The lines to be extracted begin at the line containing "Q: Tell me the" and end at the last line of the data below; copy them exactly and leave out the pictures.

Stored entries:
________________________

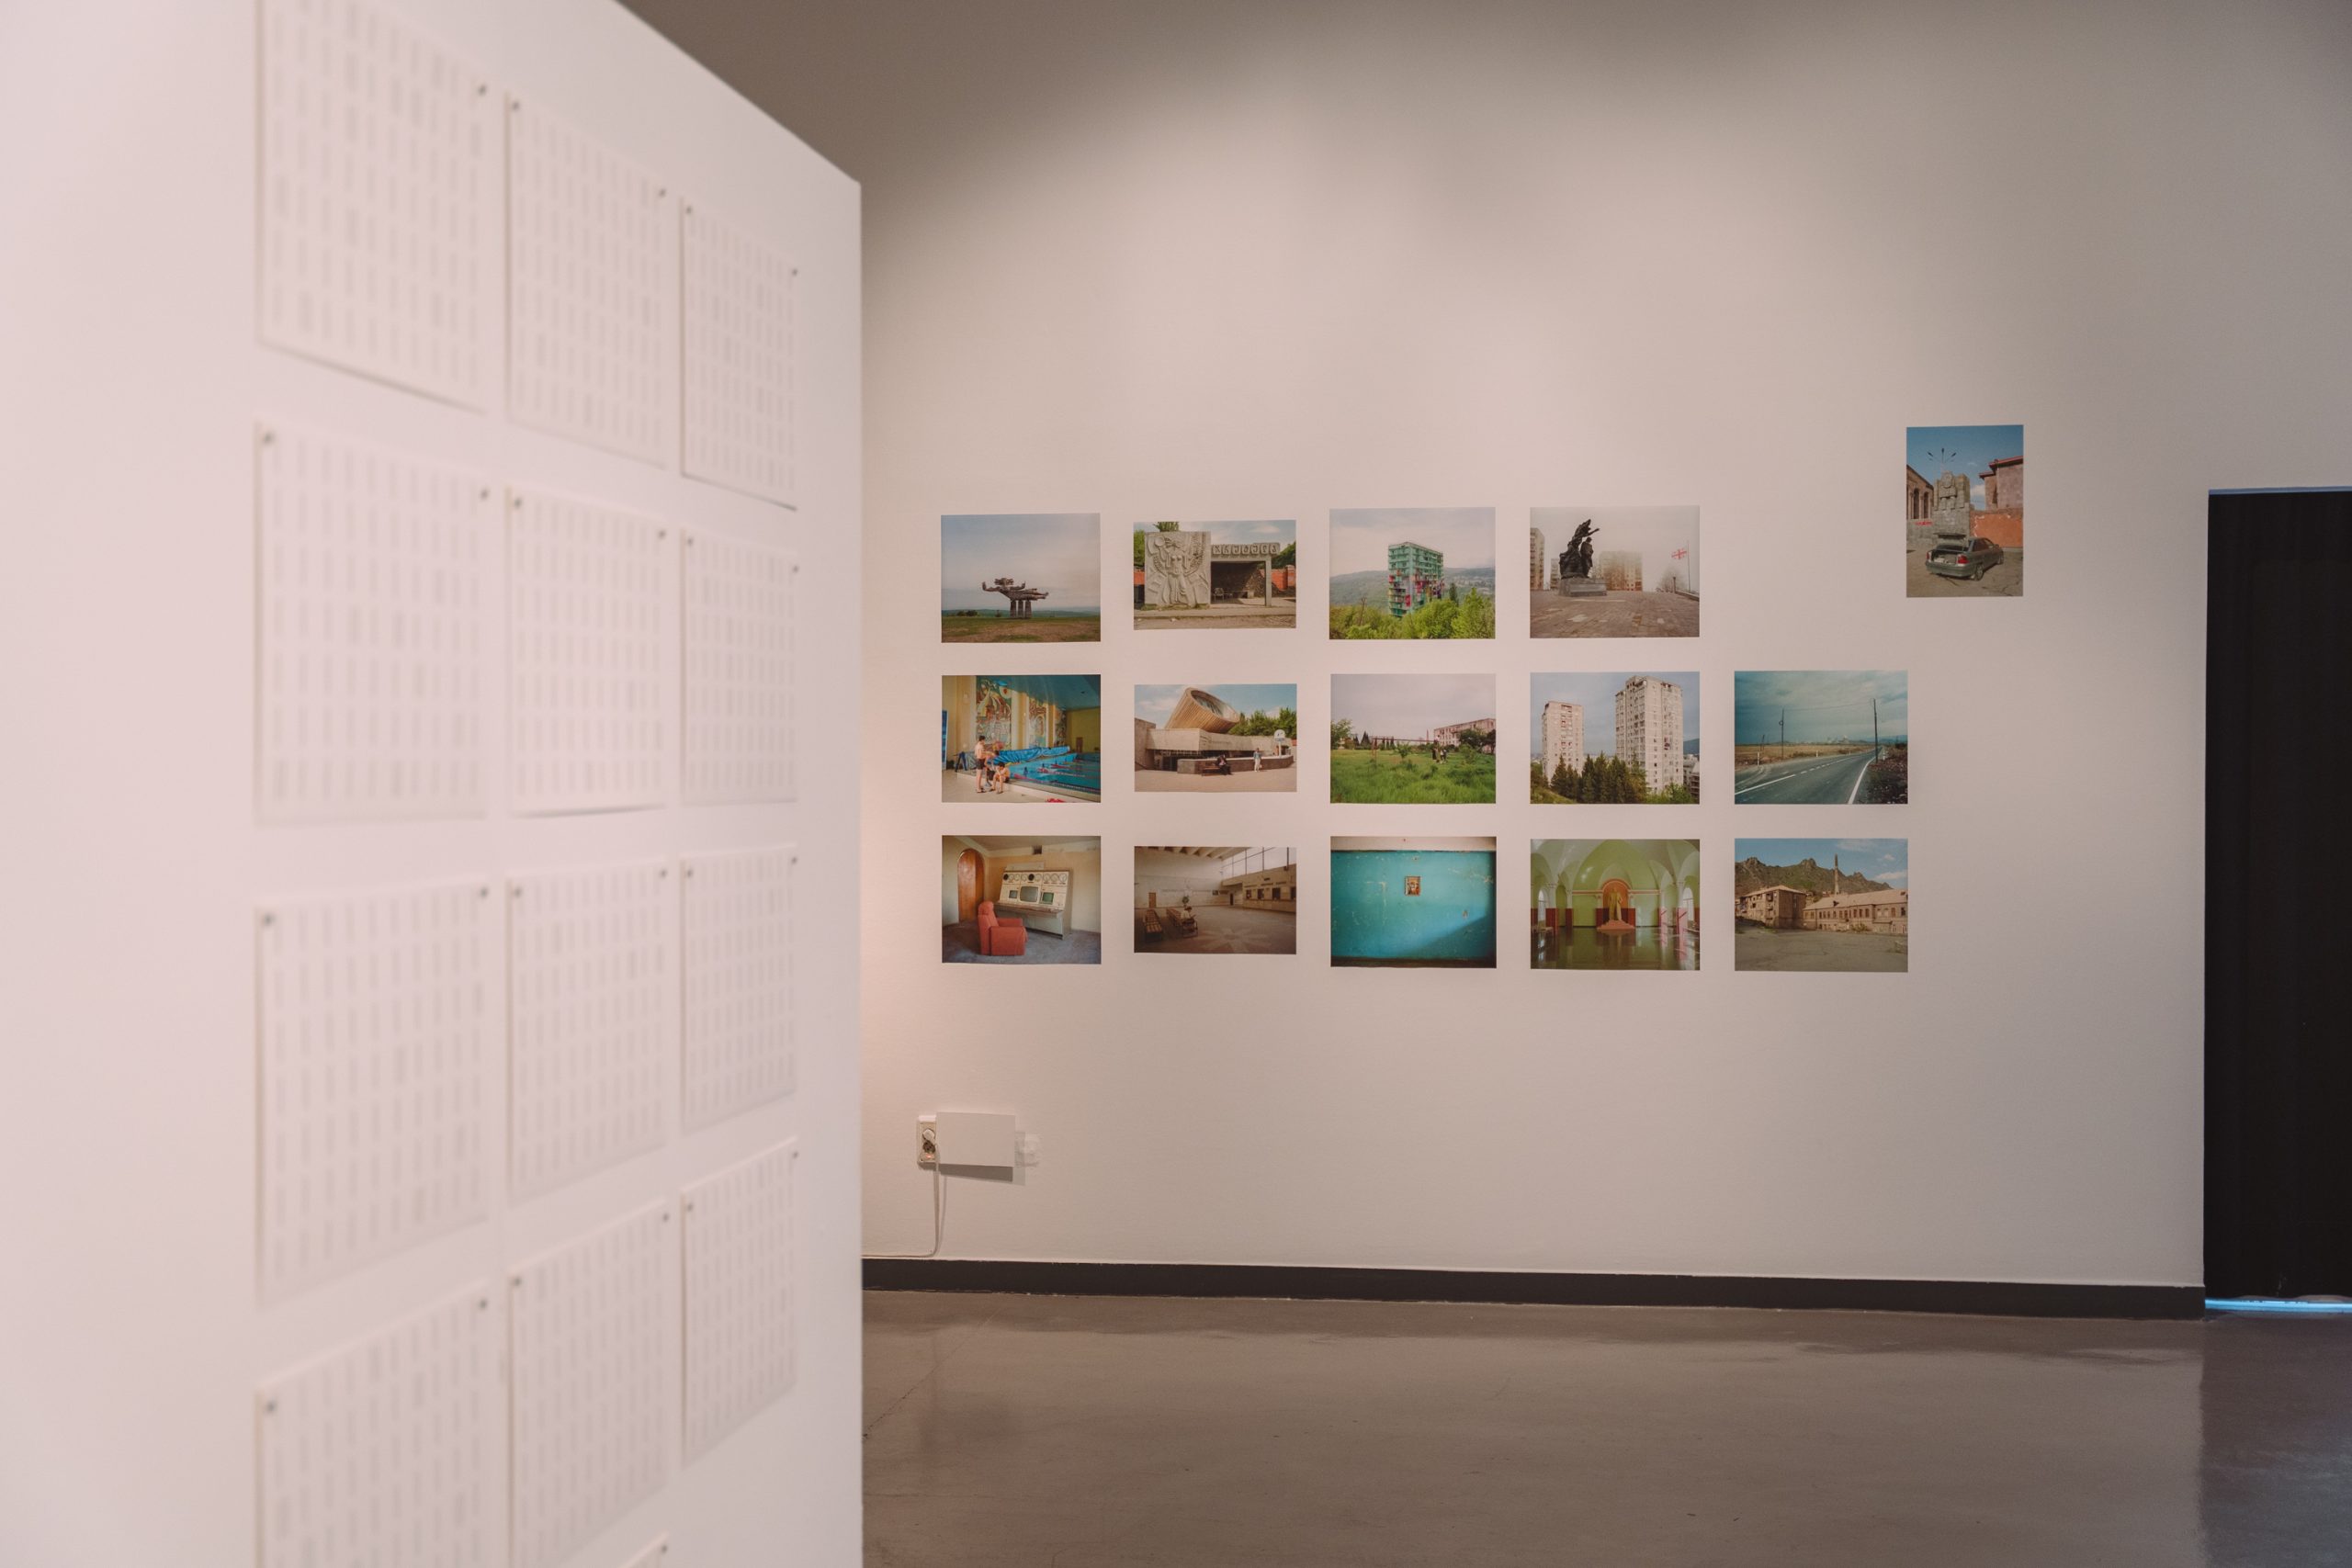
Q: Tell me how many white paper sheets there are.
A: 13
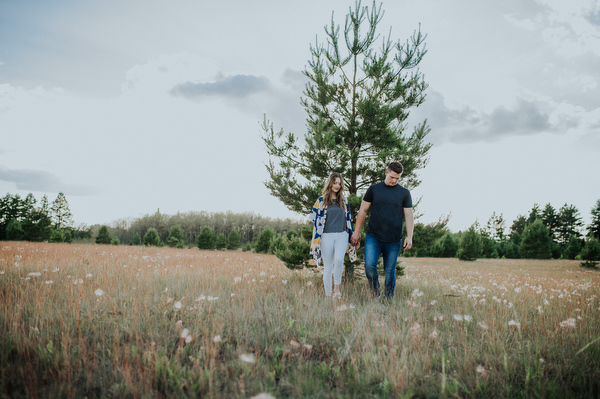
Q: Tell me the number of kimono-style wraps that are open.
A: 1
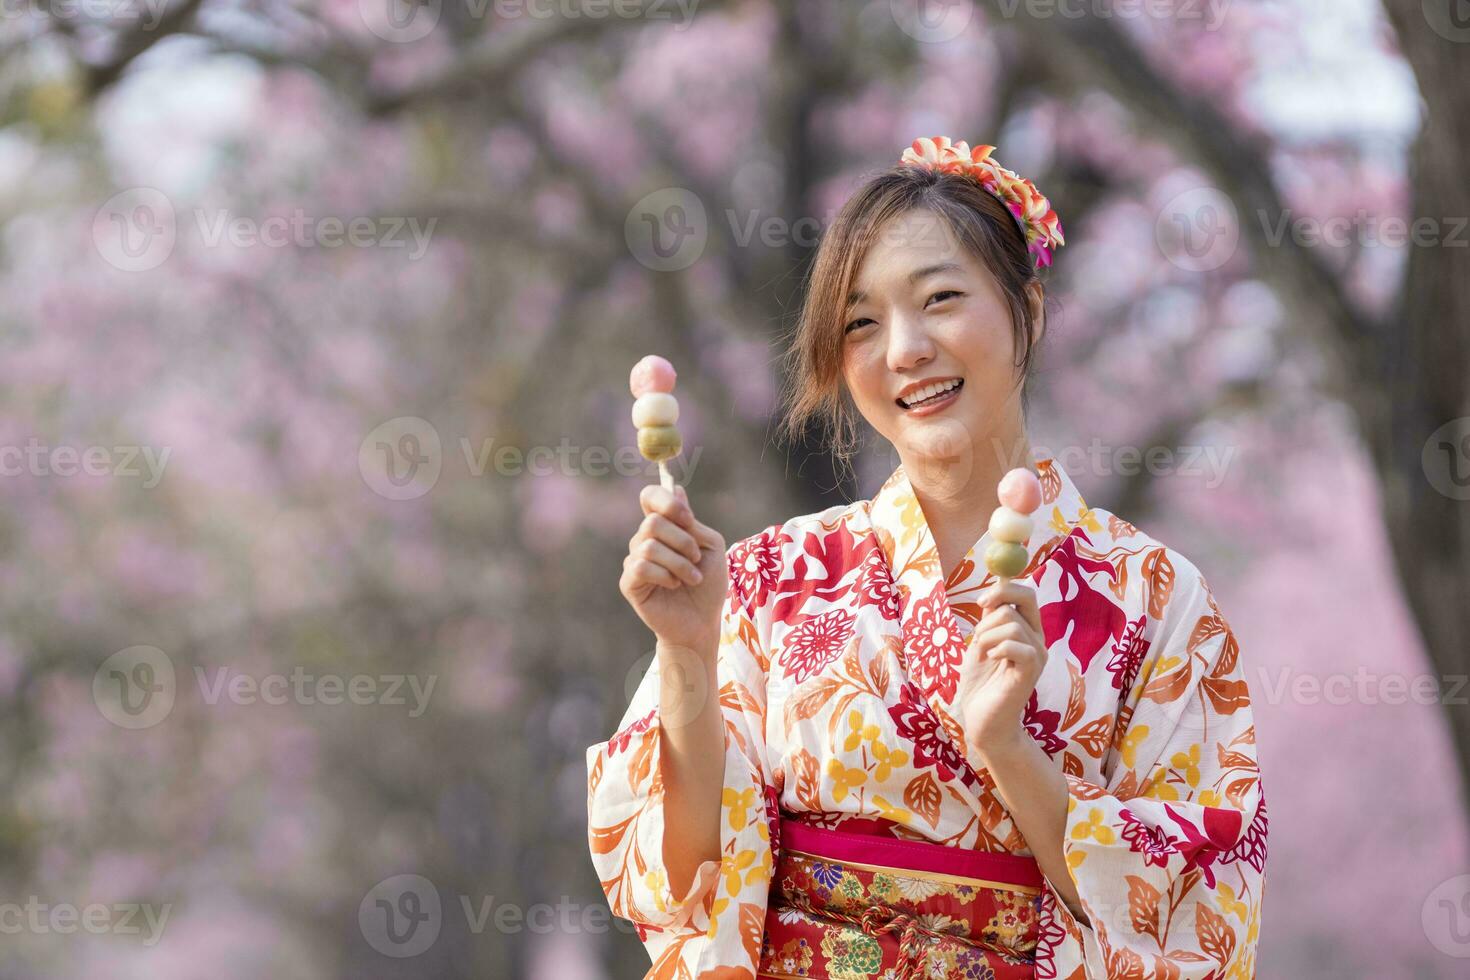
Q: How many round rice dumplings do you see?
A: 6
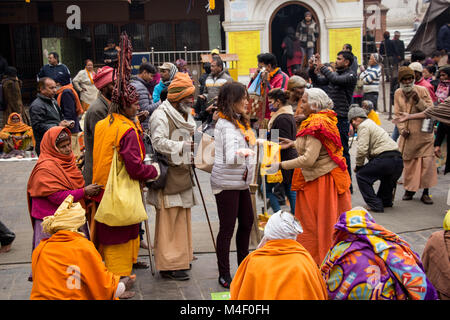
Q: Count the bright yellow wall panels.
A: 2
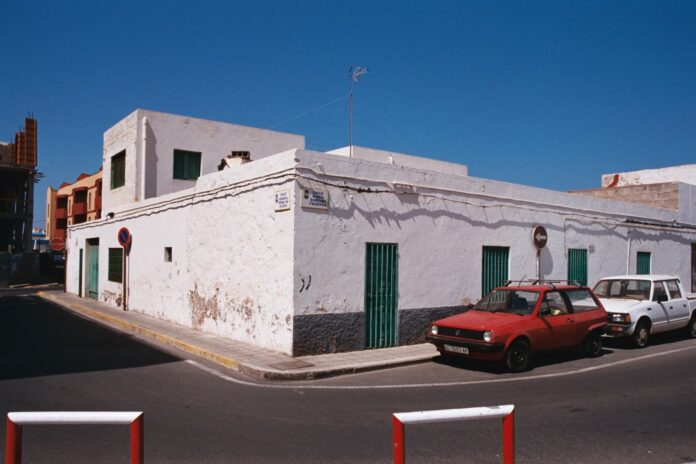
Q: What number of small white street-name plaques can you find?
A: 2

________________________

# OUTPUT FOR THIS TASK
Q: Tell me the number of kimono-style wraps that are open.
A: 1
Q: How many round rice dumplings do you see?
A: 6
Q: Count the bright yellow wall panels.
A: 2
Q: What number of small white street-name plaques can you find?
A: 2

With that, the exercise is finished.